### SUPPLIED ENTRIES:
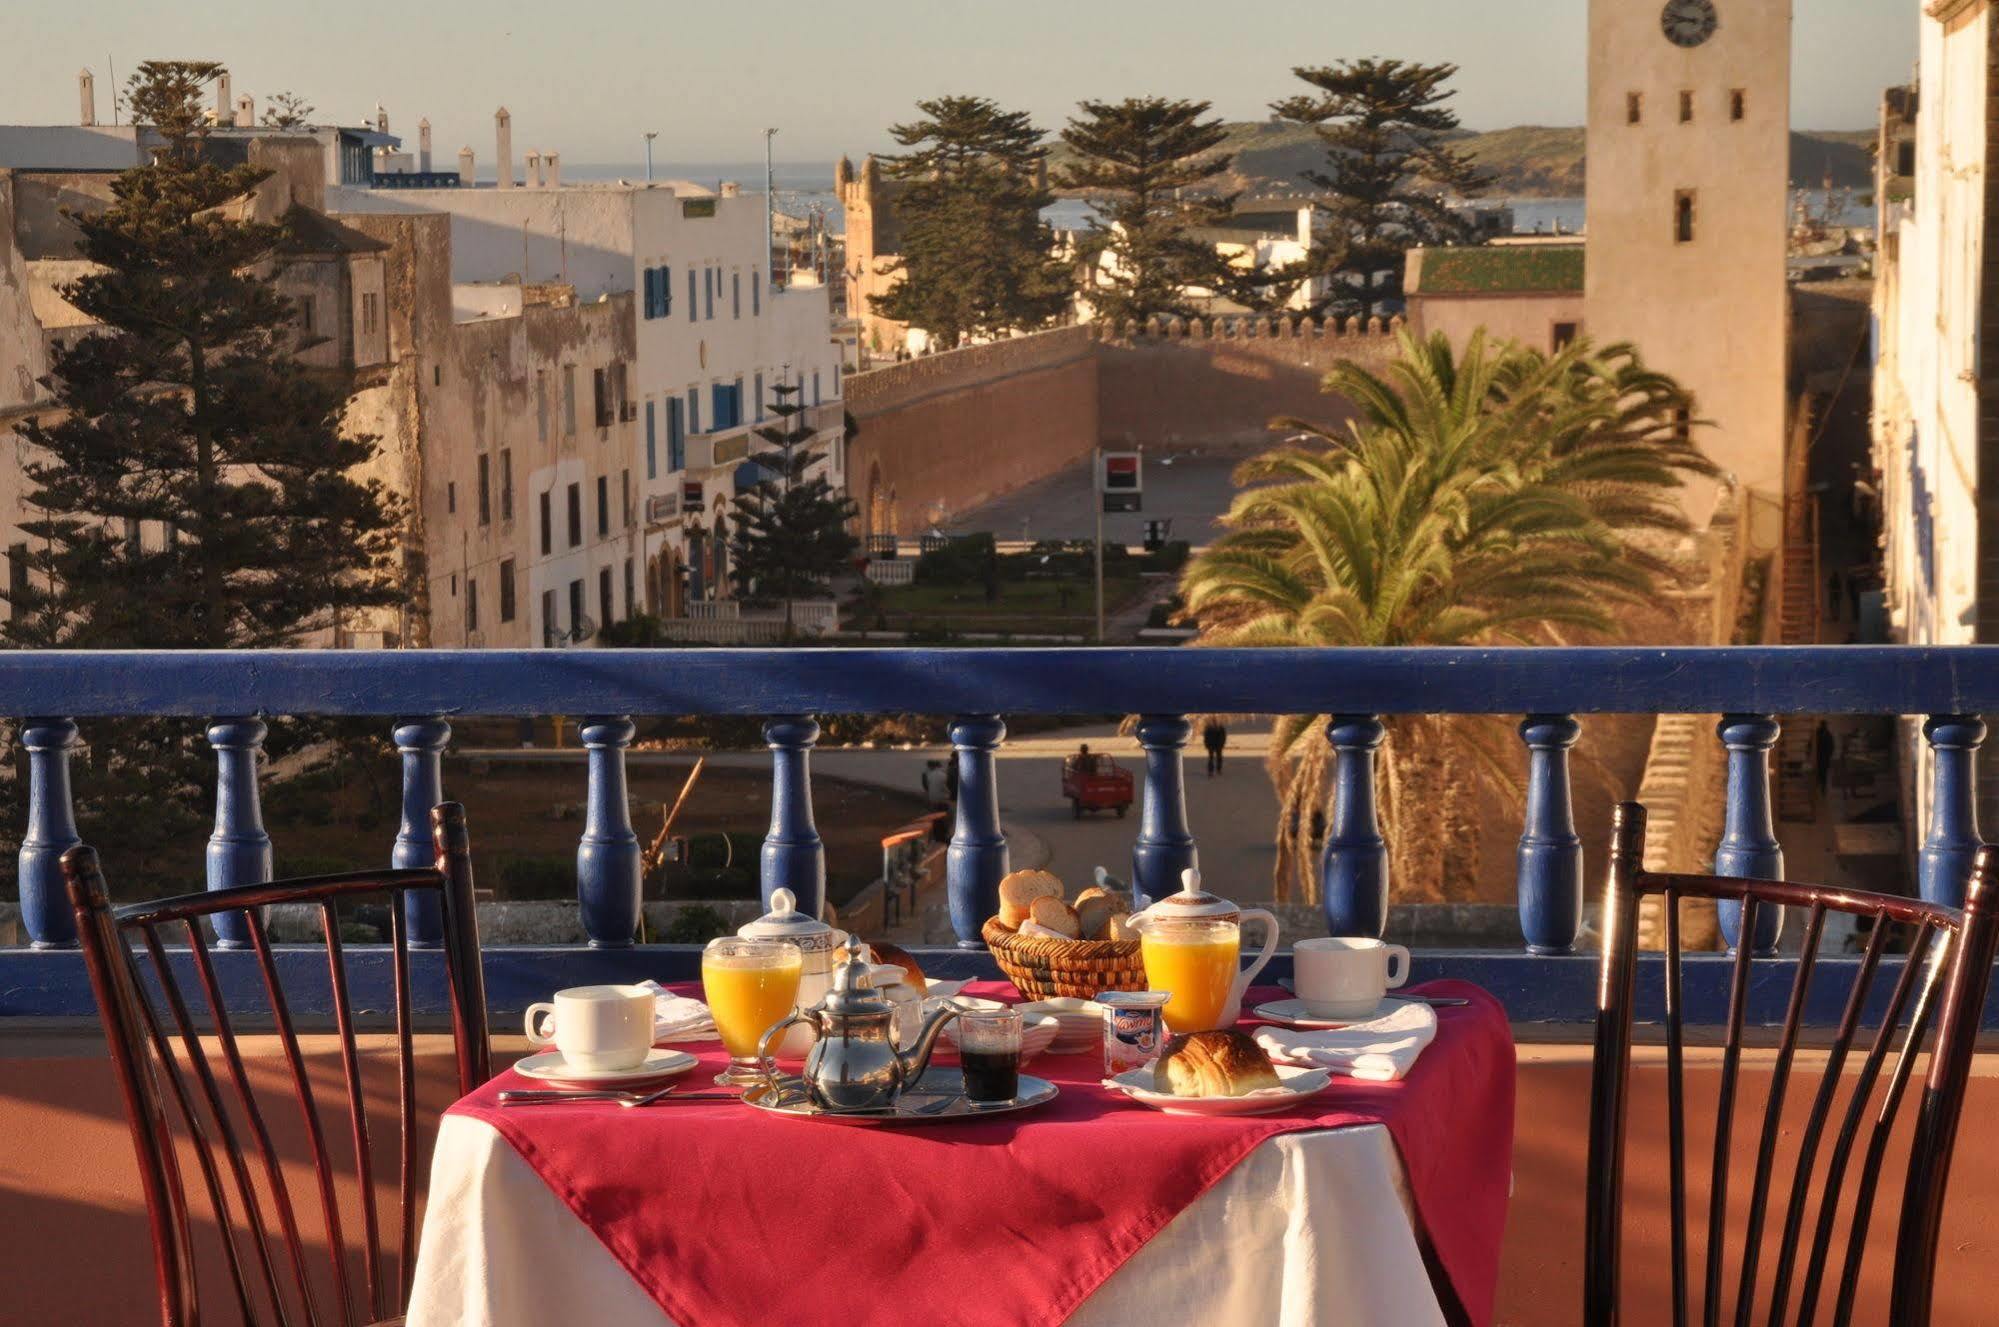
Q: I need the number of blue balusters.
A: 11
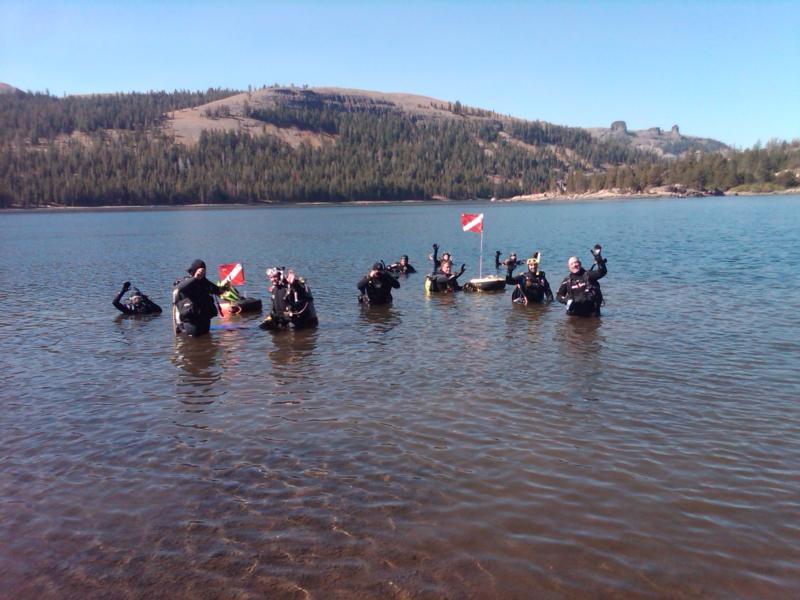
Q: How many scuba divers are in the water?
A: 10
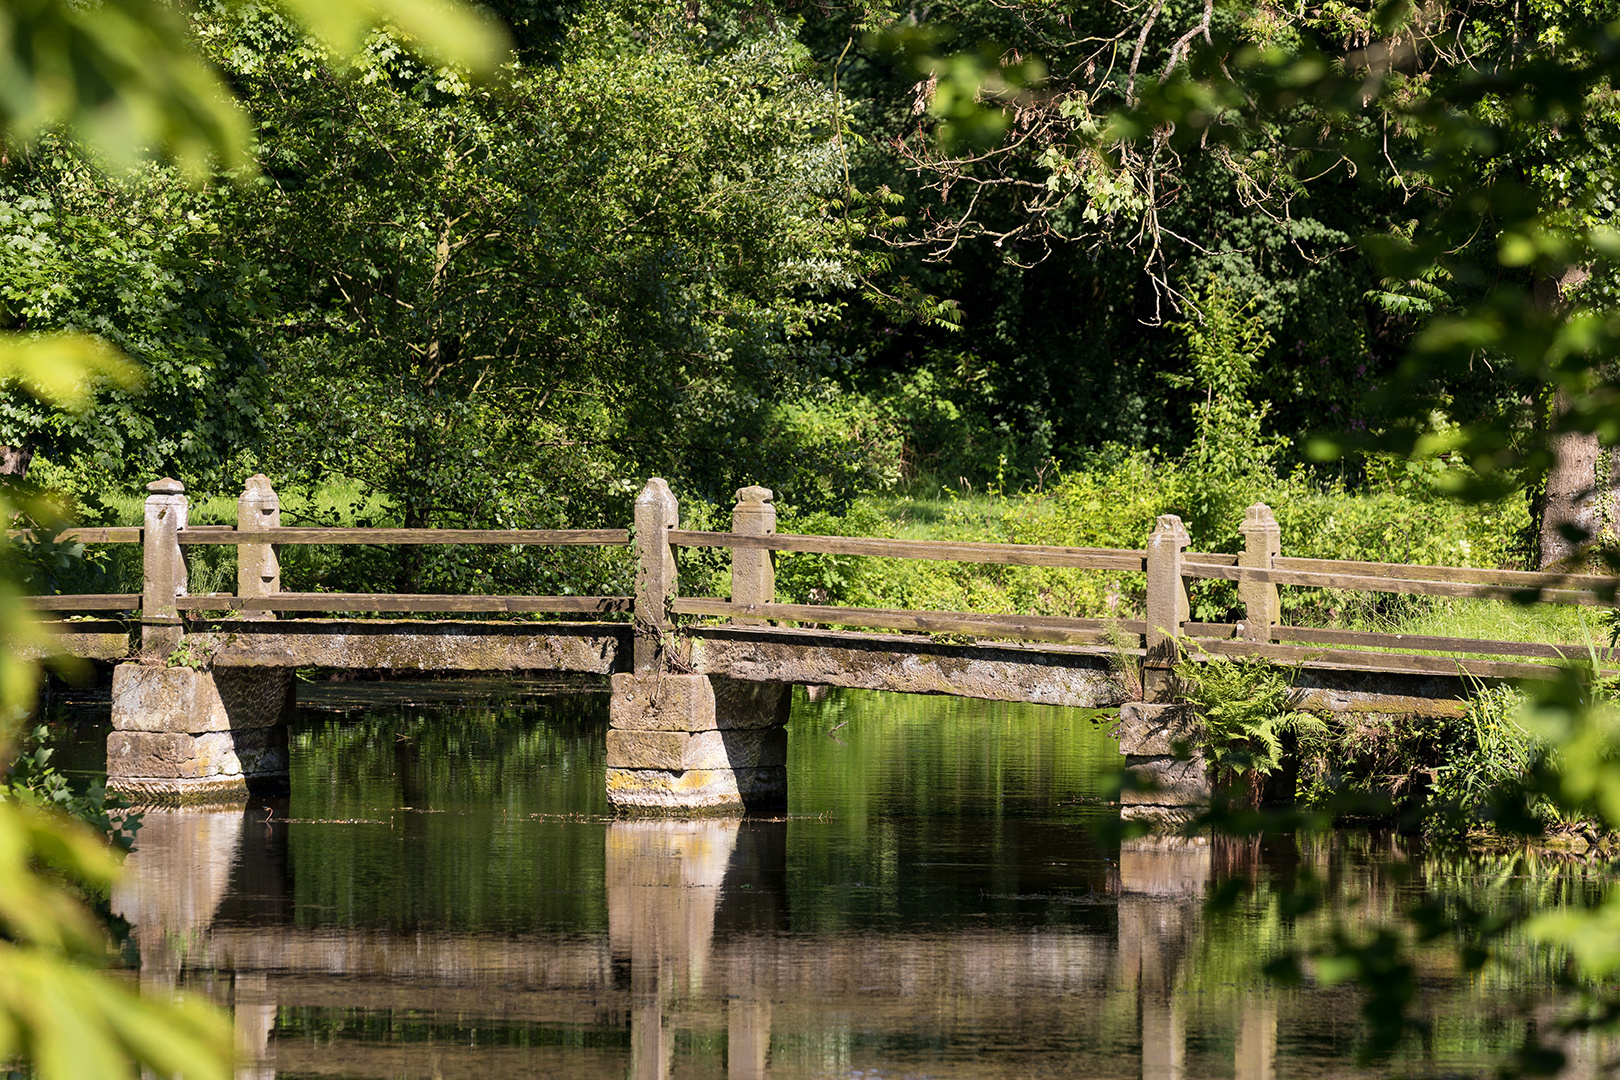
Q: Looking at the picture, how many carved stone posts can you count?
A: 6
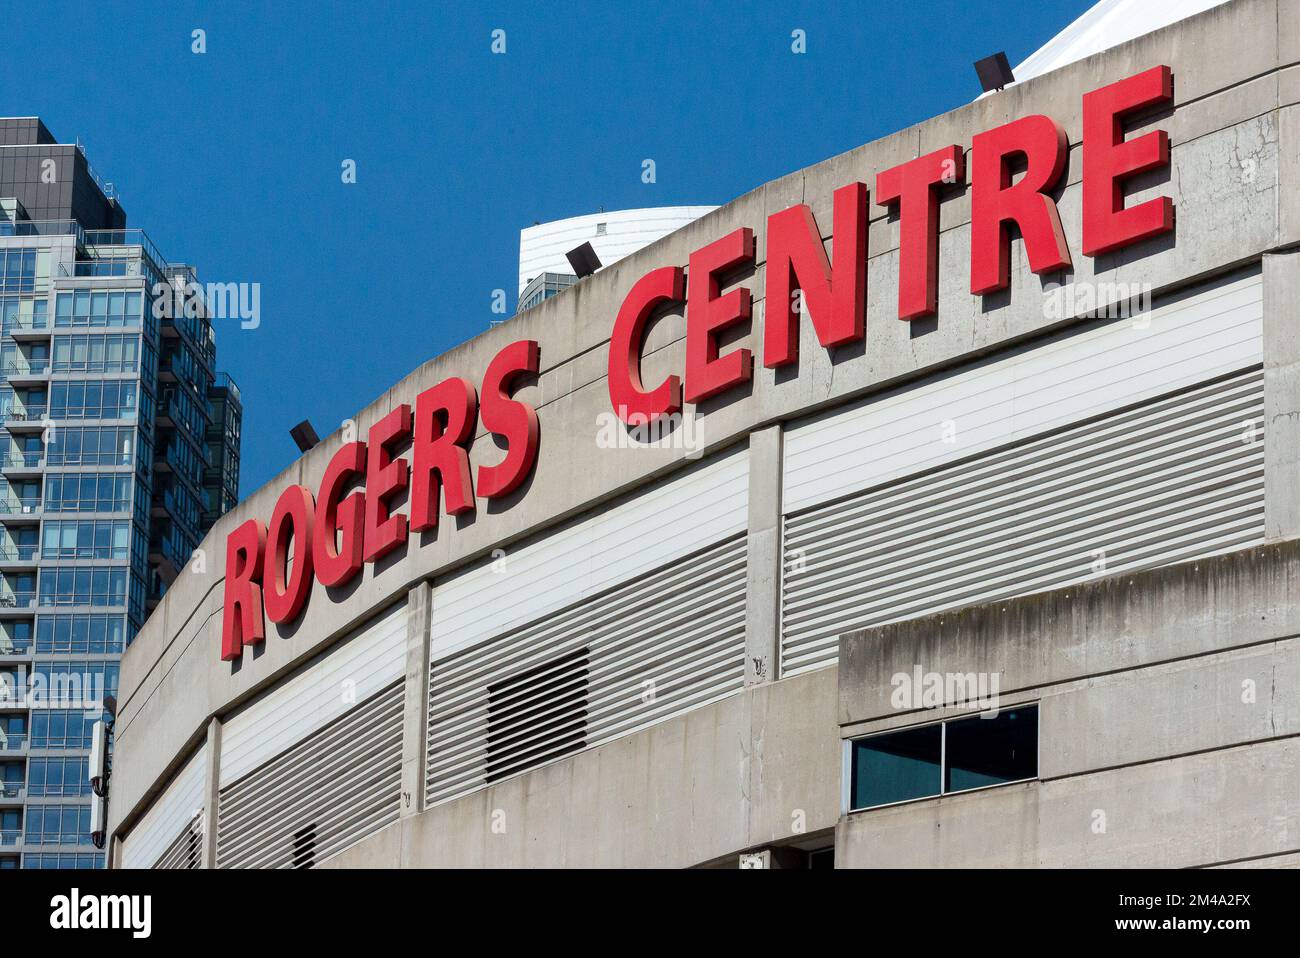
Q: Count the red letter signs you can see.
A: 12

### WHAT THE TASK REQUIRES:
All of the lines above should be retyped precisely, apart from the pictures.

### OUTPUT OF THE EXERCISE:
Q: I need the number of blue balusters.
A: 11
Q: How many scuba divers are in the water?
A: 10
Q: Looking at the picture, how many carved stone posts can you count?
A: 6
Q: Count the red letter signs you can see.
A: 12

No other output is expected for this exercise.